**Try it**
Here are some records; quote them exactly, leaving out the pictures.

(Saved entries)
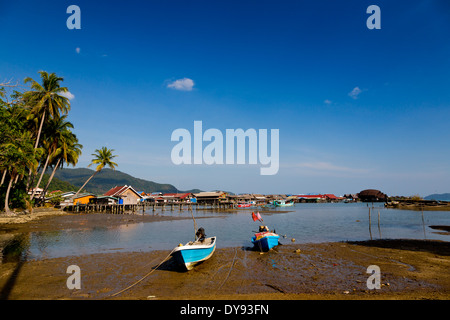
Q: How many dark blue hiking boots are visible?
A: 0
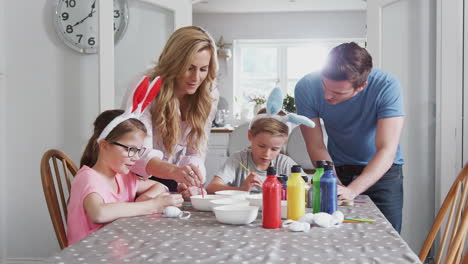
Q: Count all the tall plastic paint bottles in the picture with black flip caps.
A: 4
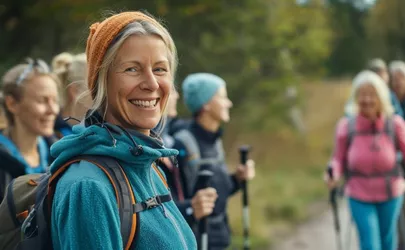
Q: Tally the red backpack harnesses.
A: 0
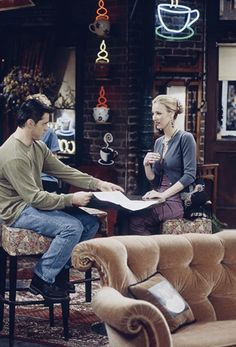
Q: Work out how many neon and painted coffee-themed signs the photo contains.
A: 5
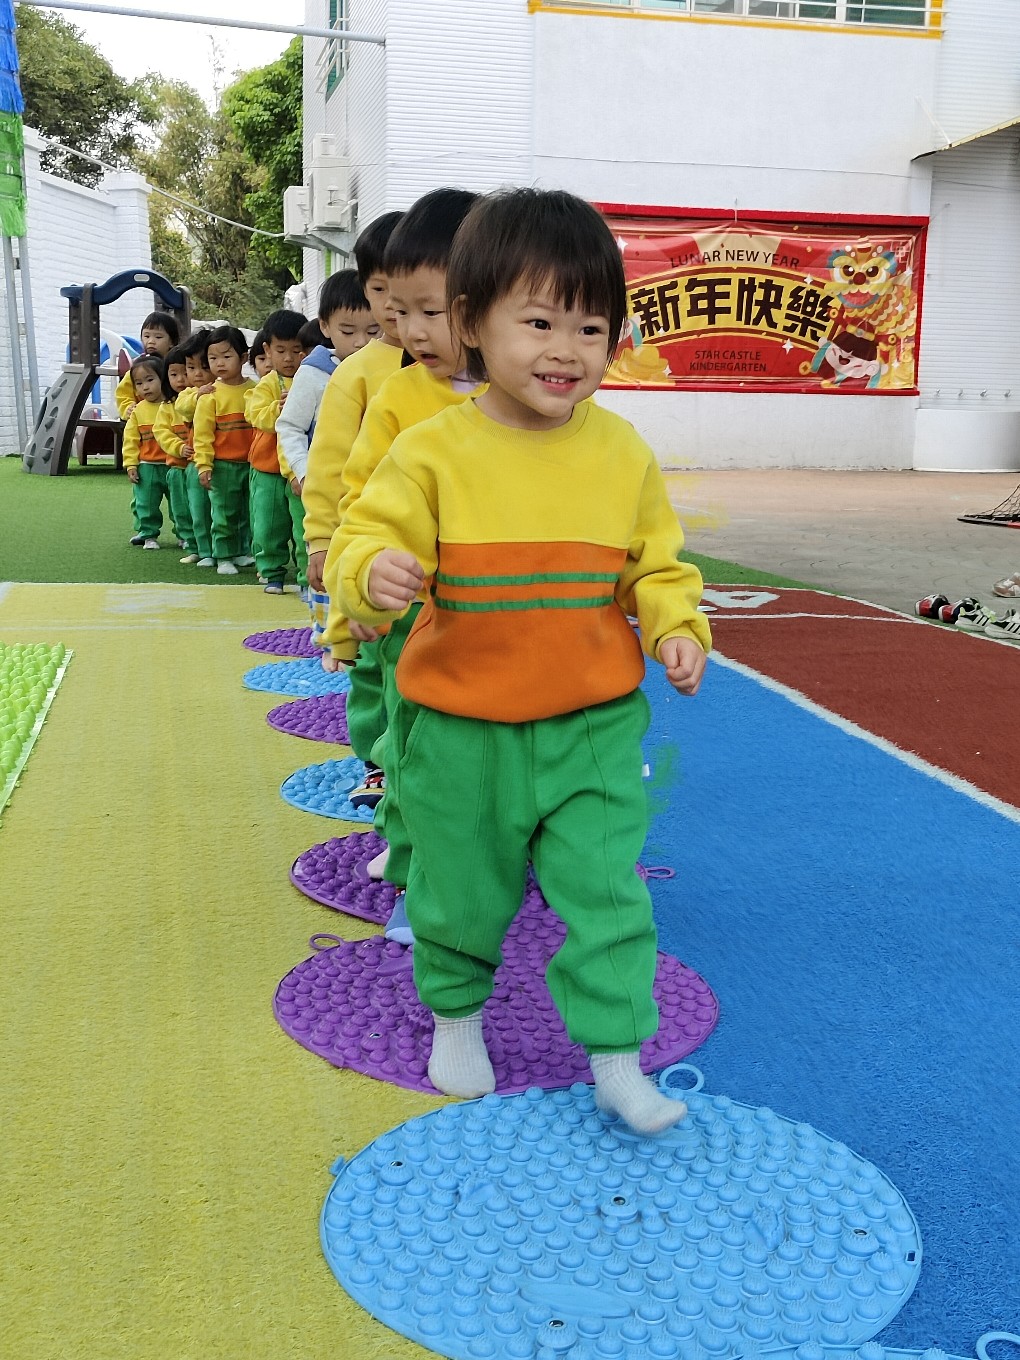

**Response to the task**
Q: How many dark blue hiking boots are visible?
A: 0
Q: Count all the tall plastic paint bottles in the picture with black flip caps.
A: 4
Q: Tally the red backpack harnesses.
A: 0
Q: Work out how many neon and painted coffee-themed signs the photo contains.
A: 5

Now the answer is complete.